С высоты девятого этажа он смотрел на поперечную улицу, еще синеющую в глубокой утренней тени, пустую, безлюдную, но уже готовую встретить новый день. Тяжеловесно громыхая, торопливо прокатил грузовик. Коротко задребезжал опрокинутый на мостовую мусорный ящик. По тротуару просеменил человечек — на взгляд сверху совсем коротышка, накрытый, словно колпаком, унылой серой одеждой, — завернул за угол Парк-авеню и исчез, спеша куда-то в южную часть города на работу.
Здесь, внизу, эта поперечная улица казалась Фредерику Джеку узким синеватым ущельем среди отвесных домов-утесов, но стены зданий, высящихся дальше к западу, выступали отчетливо, словно под резцом скульптора, высвеченные молодыми, золотистыми, безмерно сильными и нежными лучами утреннего солнца. Лучи эти озаряли сказочным золотисто-розовым сиянием верхние этажи и крыши взметнувшихся ввысь небоскребов, чьи основания пока тонули в тени. Еще не резкие, не палящие, лучи эти ложились на уходящие вдаль пирамиды из камня и стали, и под ними на гребнях пирамид курились и таяли струйки дыма. Они отражались, играя ослепительным блеском, в бесчисленных высоких окнах, и в их свете грубые изжелта-белые кирпичные стены тепло и нежно розовели, словно лепестки роз.
Среди воздвигнутых руками человека горных вершин, которые так четко рисовались на небе в лучах утреннего солнца, немало было огромных отелей, клубов, еще безлюдных в этот час контор. Джеку видны были конторские залы различных фирм, готовые к началу работы: отчетливо выступали ряды ярко освещенных столов и вертящихся стульев из клена, блестели лаком тонкие деревянные перегородки и плотные двери с матовыми стеклами. Все эти конторы стояли молчаливые, пустые, безжизненные, но казалось — они томительно надут уж; недалекой минуты, когда с улицы хлынет поток жизни, и заполнит их, и придаст им смысл. В этом странном, потустороннем свете, над улицей, на которой еще не началось движение и пустовали здания фирм и контор, Джеку вдруг почудилось, будто все живое в городе вымерло или изгнано прочь и одни лишь эти взнесенные в небо обелиски остались от некогда славной, легендарной цивилизации.

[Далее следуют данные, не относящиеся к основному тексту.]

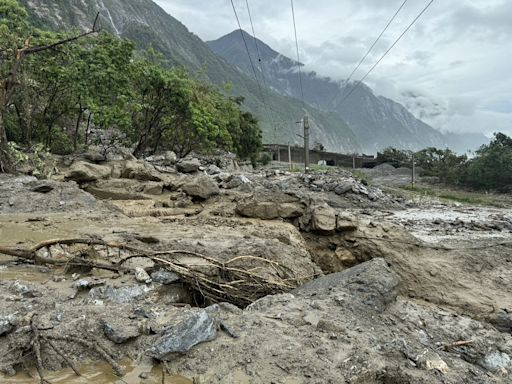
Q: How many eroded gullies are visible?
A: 1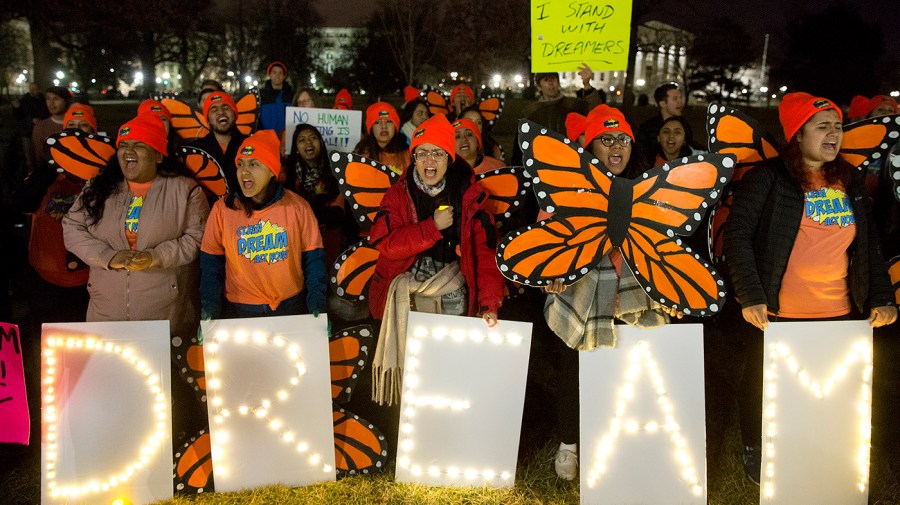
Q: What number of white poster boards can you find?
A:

Он нетерпеливо пожал плечами, стряхивая минутное наваждение, и вновь поглядел вниз, на улицу под окном. Она все еще пустовала, но за углом по Парк-авеню уже спешили яркие, разноцветные машины, словно пустились в дальнее странствие жуки — почти все они двигались к Центральному вокзалу. И отовсюду в ярком живом свете вздымался, постепенно нарастая, грохот нового неистового дня. Джек стоял у окна — одушевленная малость, вознесенная ввысь на каменном уступе, чудо господне, пухлый атом торжествующей человеческой плоти на скале роскоши, в самом сердце густейшей паутины на земле, — стоял и созерцал все вокруг, точно повелитель Атомов: ведь он купил право пользоваться простором, тишиной, светом и надежными стенами посреди хаоса, отдал за все это поистине царский выкуп и гордился уплаченной ценой. Перед крохотными оконцами-глазами этой человеческой пылинки что ни день проходили несчетные безумства, несчастья и уродства, но он не чувствовал ни сомнений, ни страха. Ничто его не ужасало. Другой на его месте, глядя на огромный город, обнаженный светом раннего утра, быть может, подумал бы, что город этот бесчеловечен, чудовищен, увидел бы в его дерзких очертаниях нечто от древнего Вавилона. Но не таков был мистер Фредерик Джек. Право, будь все эти каменные башни воздвигнуты в честь его одного — и тогда он, пожалуй, не испытывал бы большей гордости и торжества, не ощущал бы полнее, что он тут хозяин. «Мой город, — подумал он. — Мой». Сердце его наполняли уверенность и радость, потому что он, как многие, научился смотреть, восхищаться, принимать и не задавать тревожащих душу вопросов. Этот хвастливый, дерзкий вызов из стали и камня, казалось ему, воздвигнут навечно, способен пережить любые опасности, он — неопровержимый и сокрушительный ответ на все сомнения.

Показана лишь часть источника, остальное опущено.